Contudo, tendo se aculturado e tomando feições que a diferençava cada vez mais
de sua proposta inicial, logo o cristianismo se tornou um instrumento que
também era utilizado para legitimar a forma como foi organizada a sociedade
feudal europeia. Apesar de estudos historiográficos da religião demonstrarem
que foi no Oriente que surgiu a primeira nação cristianizada do mundo antigo —
a Armênia [Françoise Thelamon in Corbin, 2009, p. 132] —, o fato de ter sido na
Europa que o cristianismo rapidamente saltou para outras partes do planeta, fez
com que as formas cristãs europeias, seja em sua expressão católico-romana seja
em suas expressões histórico-protestantes, se tornassem marcantes e definidoras
do estigma de o cristianismo ser uma “religião eurocêntrica”.
O
Pentecostalismo norte-americano
Pode parecer meros
oximoros falar em cristianismo como sinônimo de “religião europeia” e de
pentecostalismo como sinônimo de “movimento norte-americano”, contudo, à luz
dos dados atuais é mais correto se falar em cristianismos e pentecostalismos.
Isso porque desde o primeiro Grande Cisma, no século XI, que dividiu
definitivamente a Igreja em ocidental e oriental, e posteriormente a reforma
protestante no Ocidente, além de manifestações da espiritualidade “pentecostal”
que antecederam em muito a eclosão de Azusa em 1906, revelam que tais
expressões são necessárias e nem de longe podem ser tidas como oximoros. Acerca
do pentecostalismo, por exemplo, Neal Blough diz que o “leitor bem informado
reconhecerá nesse desenvolvimento as raízes de uma grande parte das tendências
protestantes hoje chamadas ‘evangélicas’”, mas, a despeito disso, e “de terem
um vínculo importante com os Estados Unidos, suas origens são europeias e
remontam pelo menos ao século XVII, se não à própria Reforma” [Corbin, 2009, p.
361]. Cabe igualmente aqui a “distinção” entre “origens” e “começos”:
“O cristianismo,
olhado em seu conjunto, configura essa dinâmica de adaptação de um mesmo
paradigma original. É uma origem permanente de muitos começos. A origem é a
fonte permanente de sentido para o grupo, de onde retira referências
fundamentais e fundantes para si. O começo é o início da agremiação do grupo
determinado no tempo e no espaço. As origens escritas do cristianismo favorecem
enormemente essa dinâmica de “começar de novo” sempre em nome da origem e,
portanto, sempre em nome da verdade e da salvação.

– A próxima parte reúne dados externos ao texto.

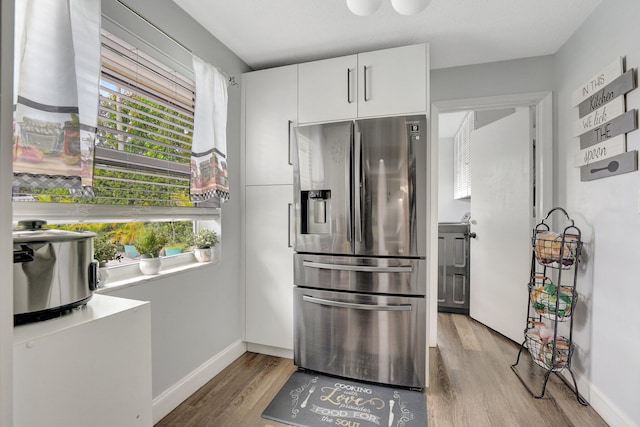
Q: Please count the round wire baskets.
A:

Cada grupo vai afirmar-se
como o original, embora tenha um começo demarcado no tempo e no espaço e
carregue em suas interpretações e práticas as marcas explícitas ou implícitas
dessa demarcação” [Passos, 2005, p. 17].
Assim, ao se falar de
“cristianismo protestante de vertente evangélico-pentecostal”, aludi-se a um
tipo específico dentro da multiplicidade de expressões da religião cristã.

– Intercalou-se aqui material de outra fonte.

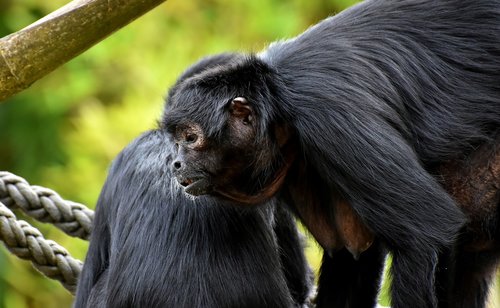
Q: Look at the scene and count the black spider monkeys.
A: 2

Contudo, ao se circunscrever o tema à América do Norte, tem-se um propósito de
revisitá-lo mostrando aspectos e facetas que podem não ter sido explorados. O
primeiro deles é reconhecer que, ao dizer que o cristianismo europeu, tanto em
sua expressão católico-romana quanto em suas expressões histórico-protestantes,
foi a forma que predominou em nosso continente americano, significa entender
que o processo de implantação da religião cristã seguiu o curso da história na
conquista e colonização dos povos ameríndios. Em termos diretos, o cristianismo
que veio para o continente americano cumpriu, ao lado da invasão, o papel de
legitimar o processo. O que se fez não aconteceu “apesar” do cristianismo, mas
em “nome dele”, pois já no “início da exploração inglesa do Novo Mundo, havia
um grande impulso para ganhar a população nativa para o cristianismo” e tal
processo de “evangelização dos nativos transformou-se em motivo poderoso para o
colonialismo, e cartas de direitos coloniais enfatizaram isso” [Tucker, 2010,
p. 86].
Pela língua falada nos
EUA é fácil concluir que mesmo tratando-se de Europa, não pode se pensar que
está se mencionando um único tipo de povo branco a aportar nas Américas. Por se
falar inglês, espanhol e português, conclui-se que diferentes povos europeus
colonizaram nosso continente. E apesar de todos serem “cristãos”, o
cristianismo norte-americano, culturalmente falando, é diferente do brasileiro.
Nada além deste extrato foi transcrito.